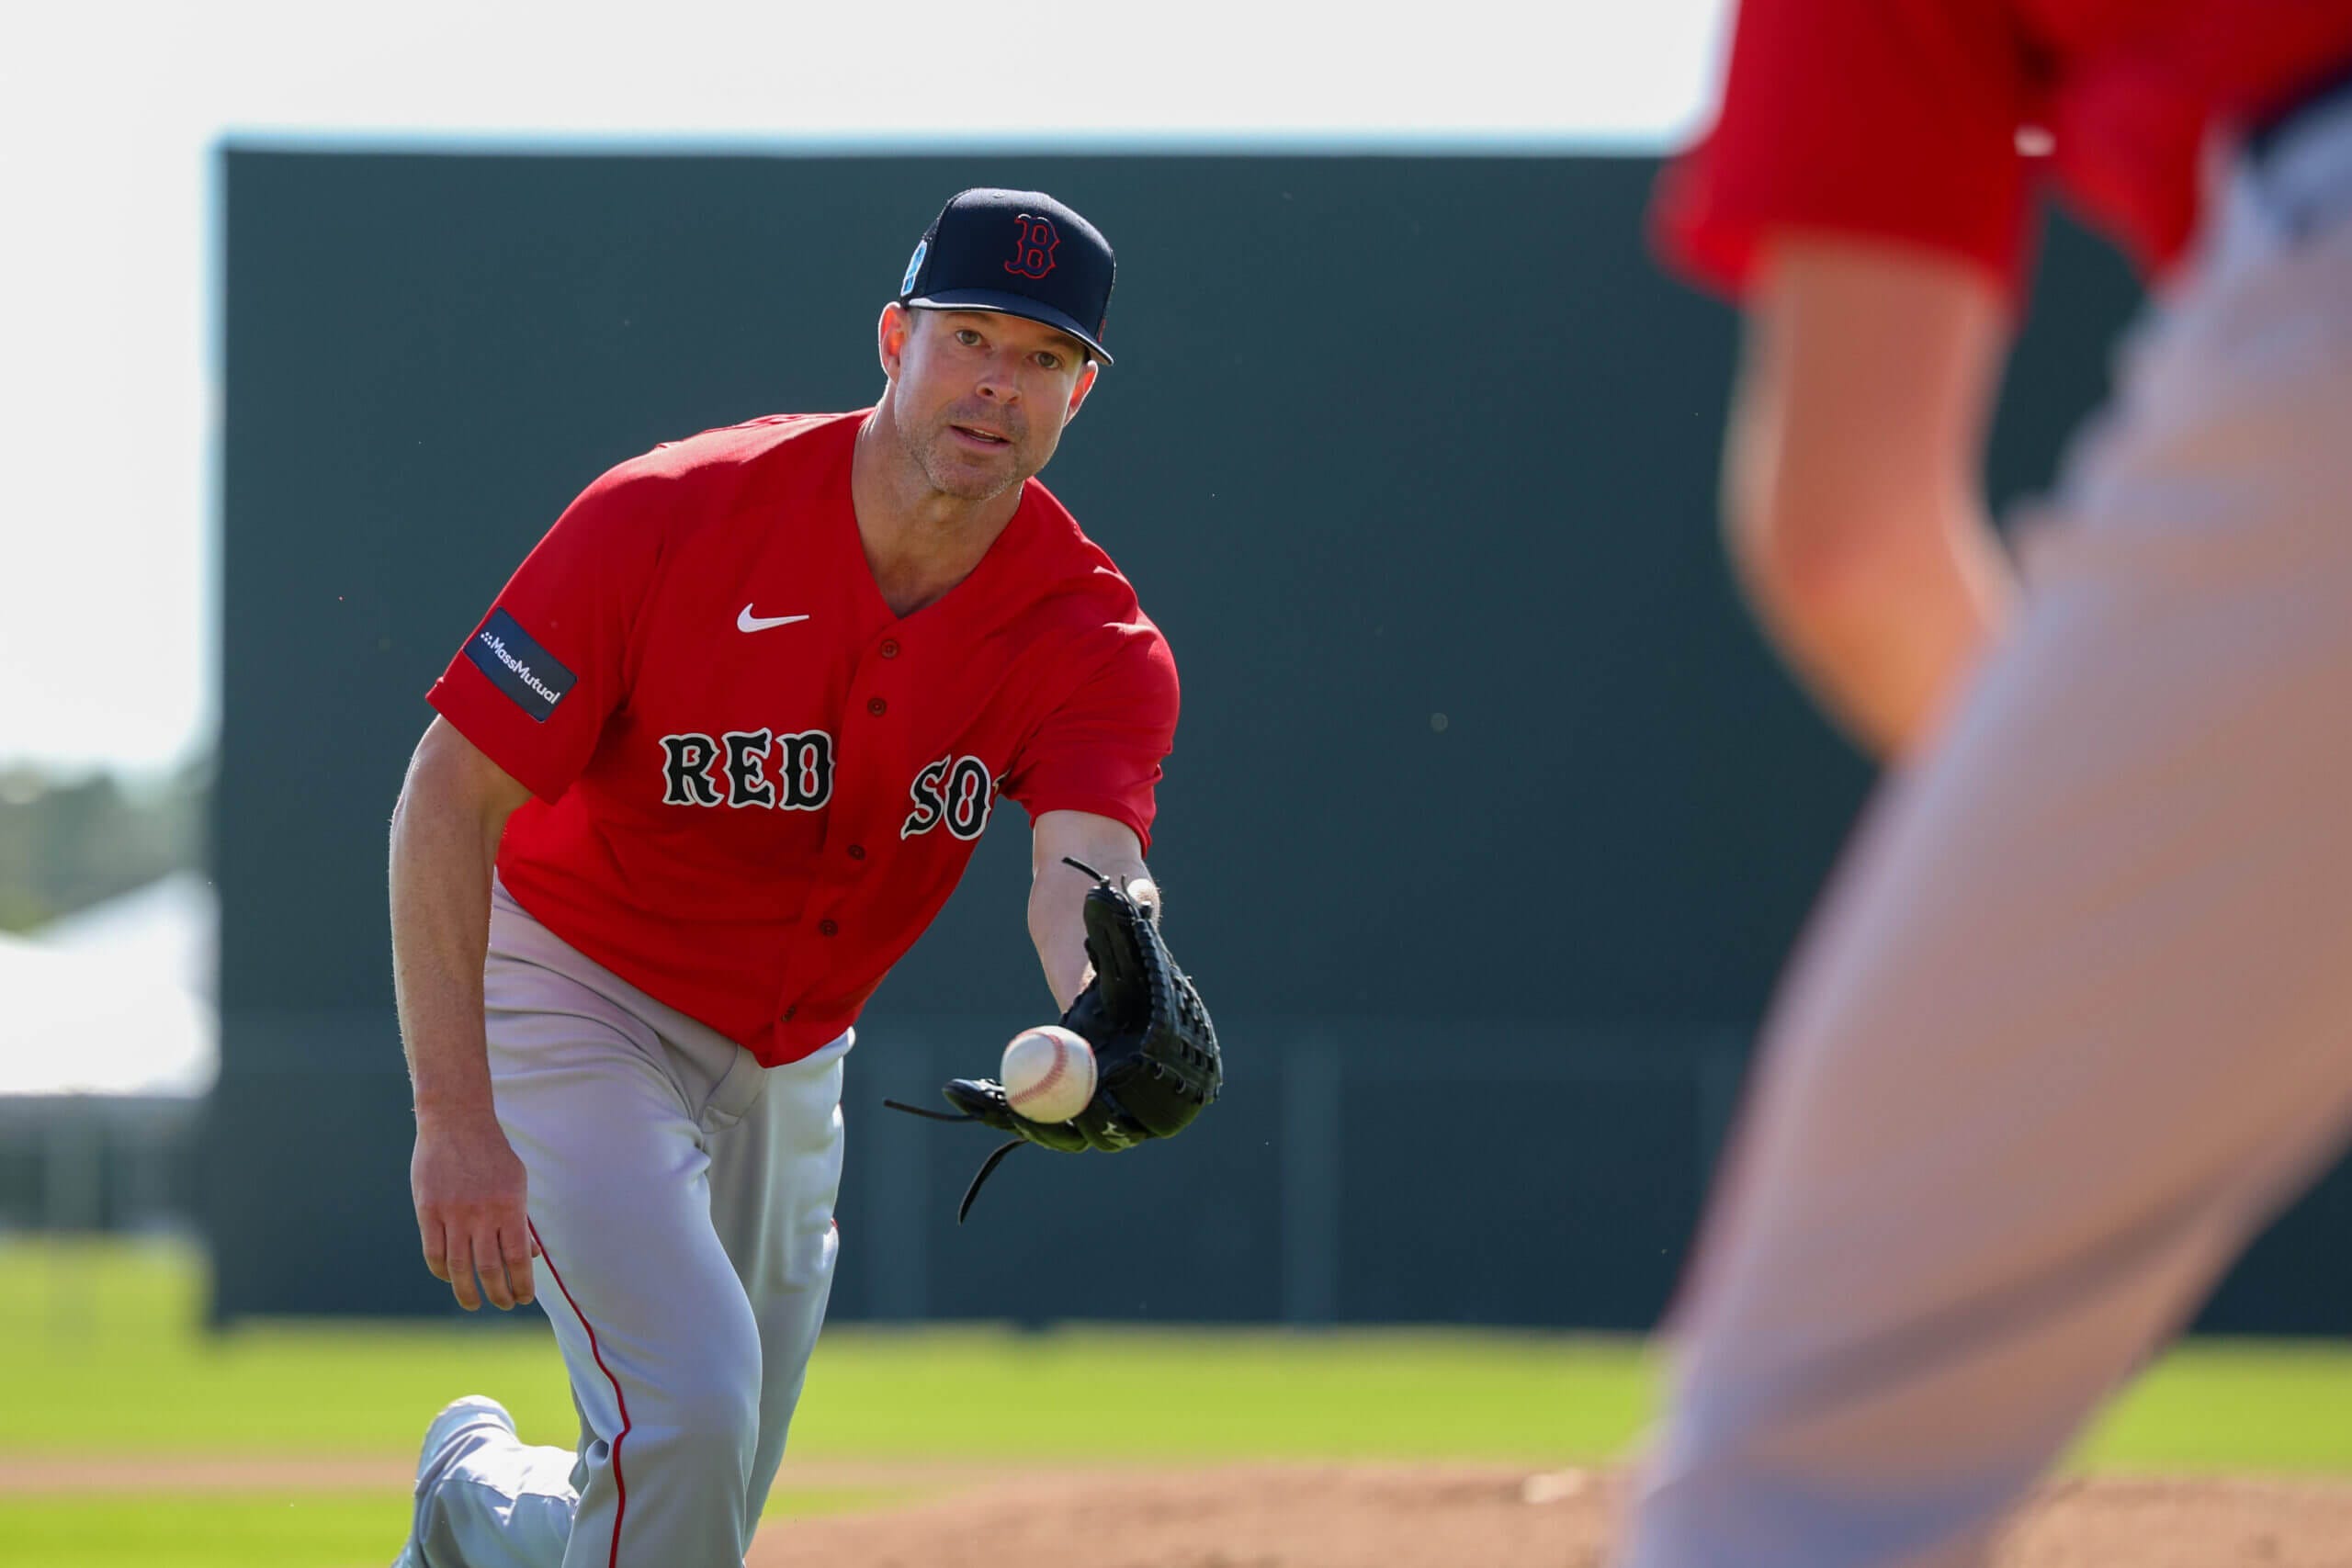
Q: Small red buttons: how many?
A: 5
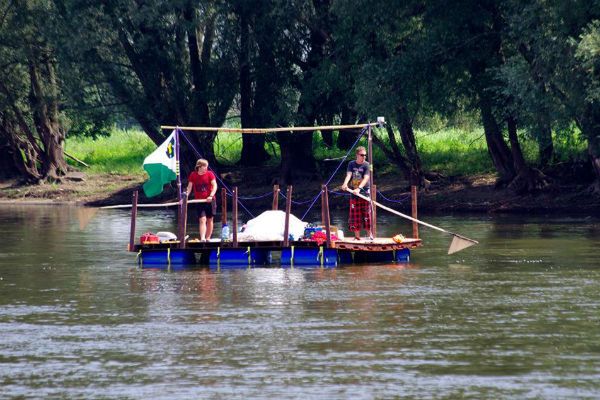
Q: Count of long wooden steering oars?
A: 2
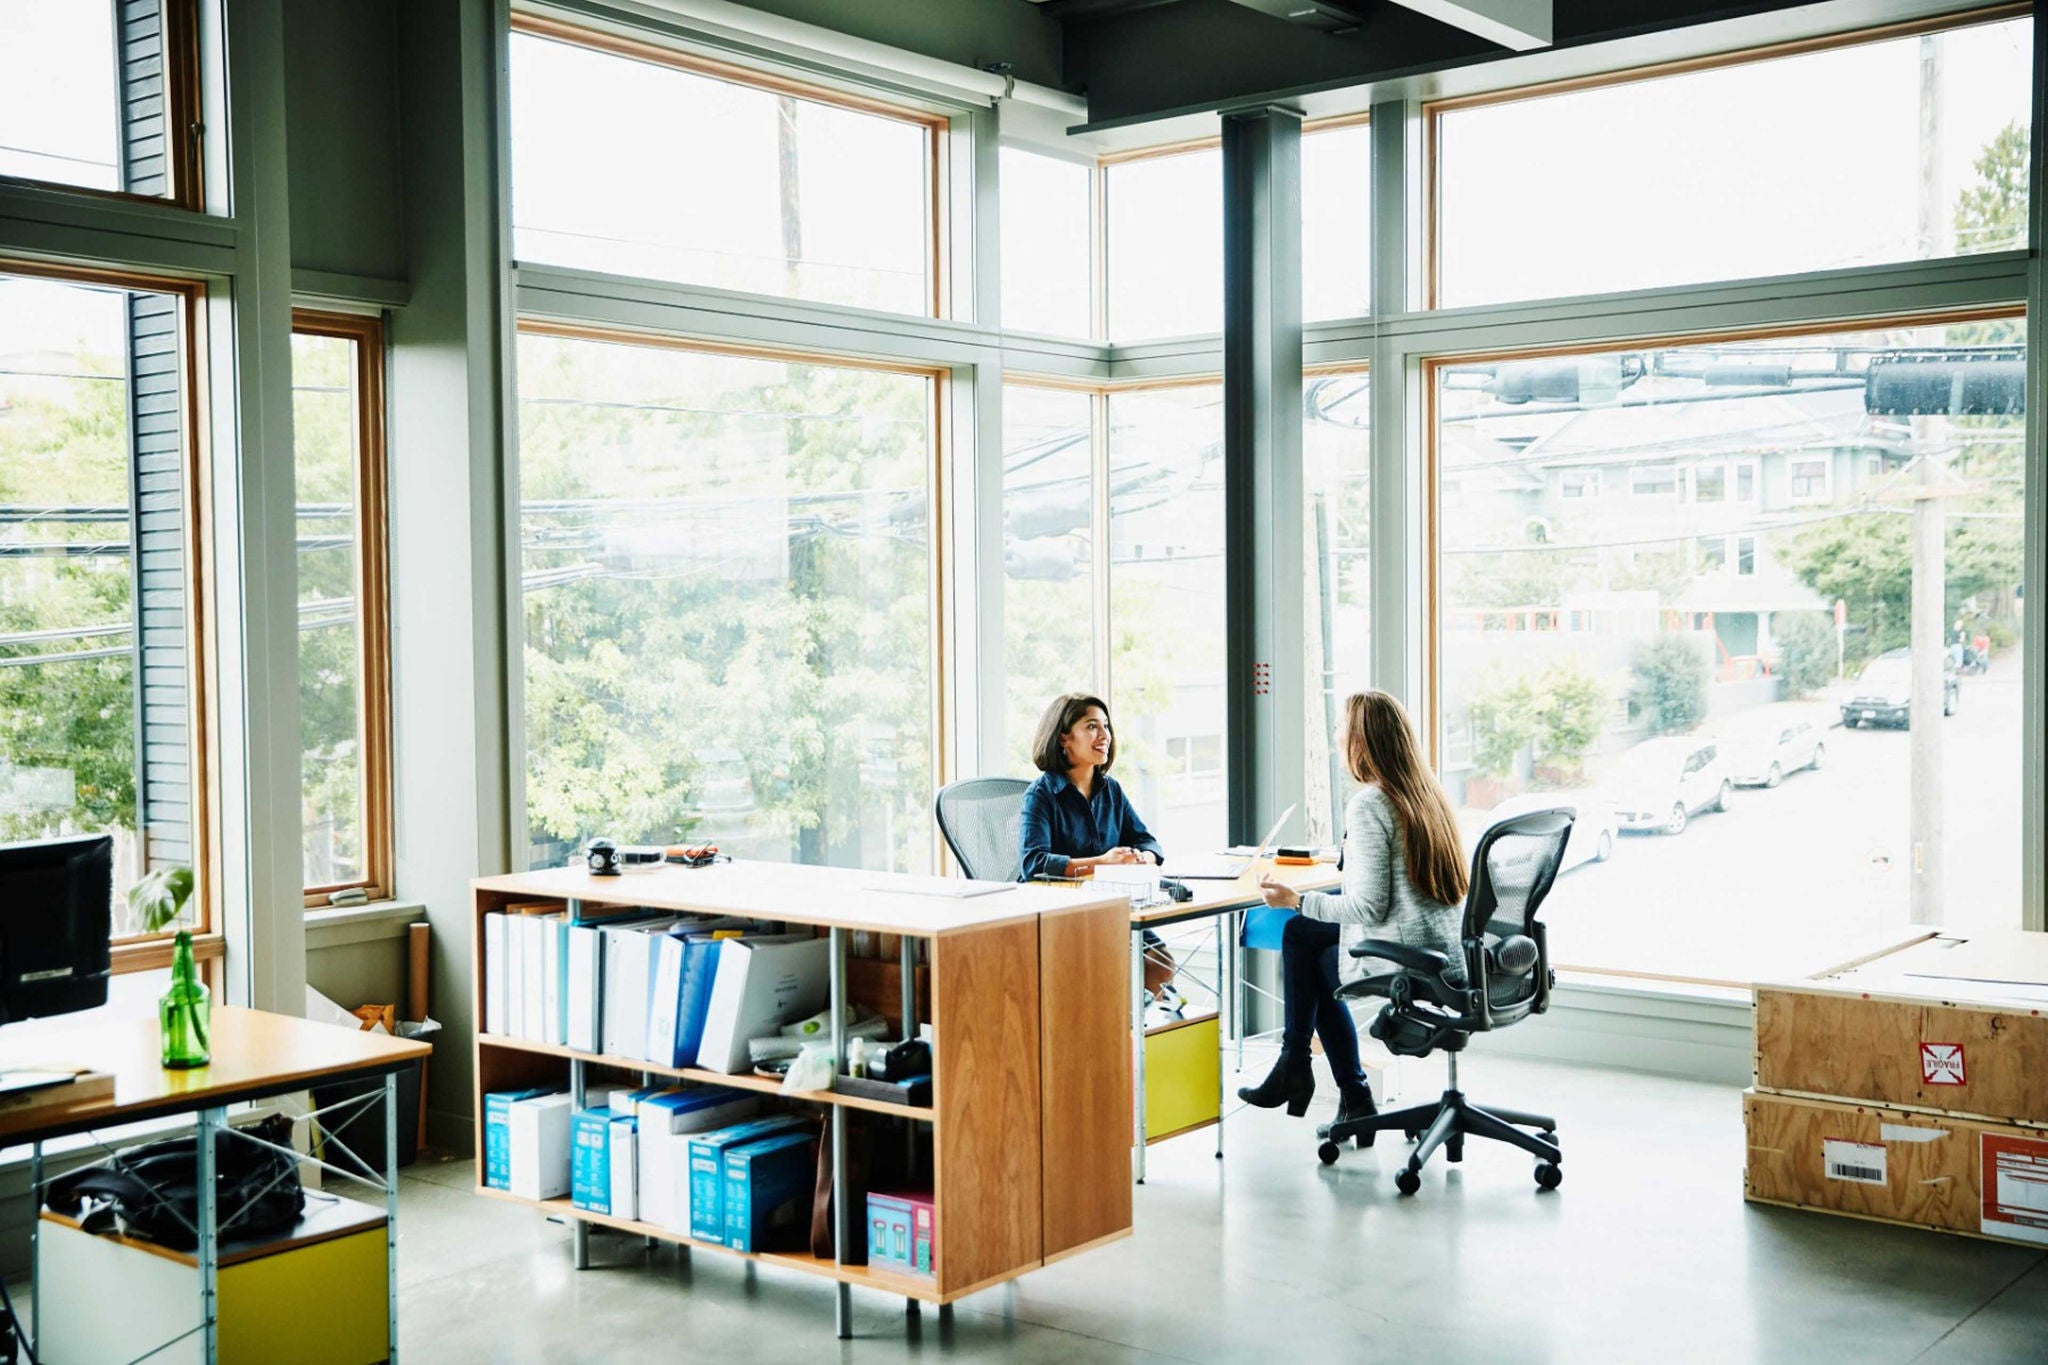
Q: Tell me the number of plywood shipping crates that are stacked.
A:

============================================================

▸ **Exercise directions**:
Repeat the records above verbatim, dropping the pictures.

▸ **Response box**:
Q: Small red buttons: how many?
A: 5
Q: Count of long wooden steering oars?
A: 2
Q: Tell me the number of plywood shipping crates that are stacked.
A:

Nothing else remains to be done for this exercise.